Problem —
State the number of lines in the listing below that contain the word "white", and nothing besides.
= = = = = = =
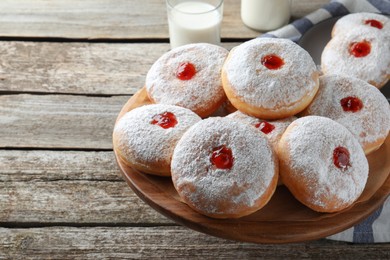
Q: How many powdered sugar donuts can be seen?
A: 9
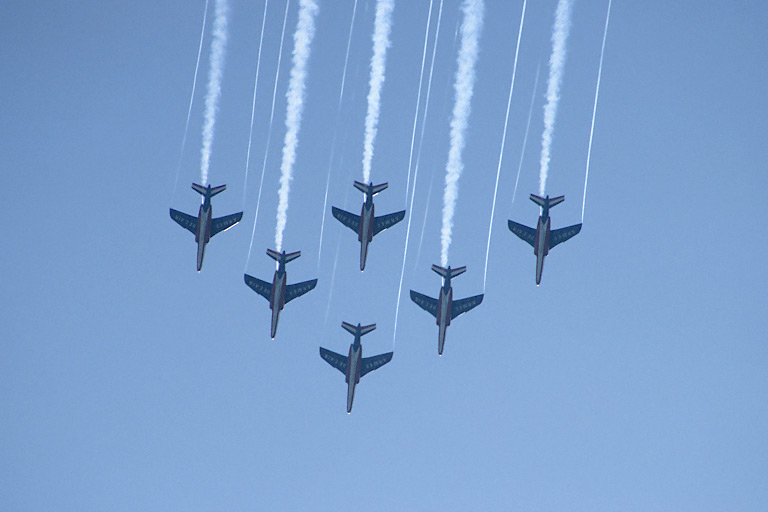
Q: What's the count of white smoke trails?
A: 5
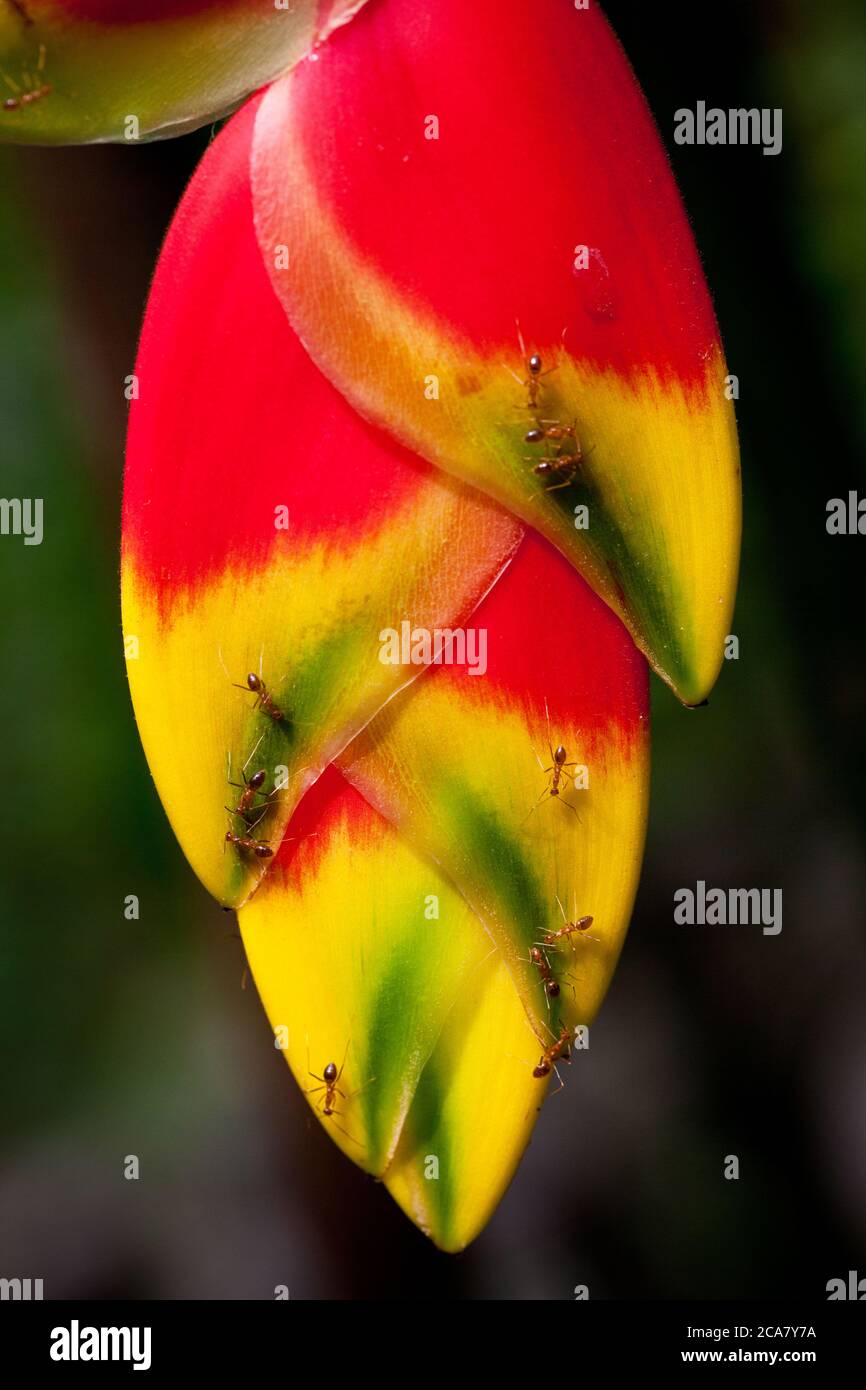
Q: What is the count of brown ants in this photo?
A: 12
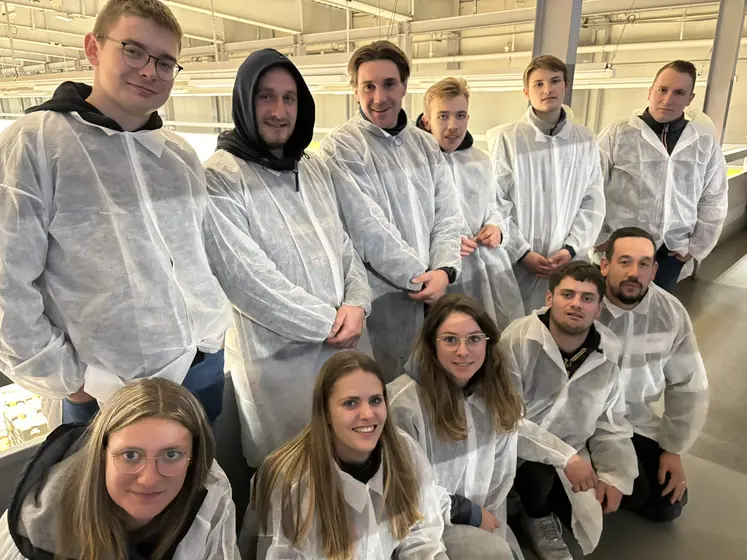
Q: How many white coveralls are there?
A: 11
= = = = = = =
Written solution —
2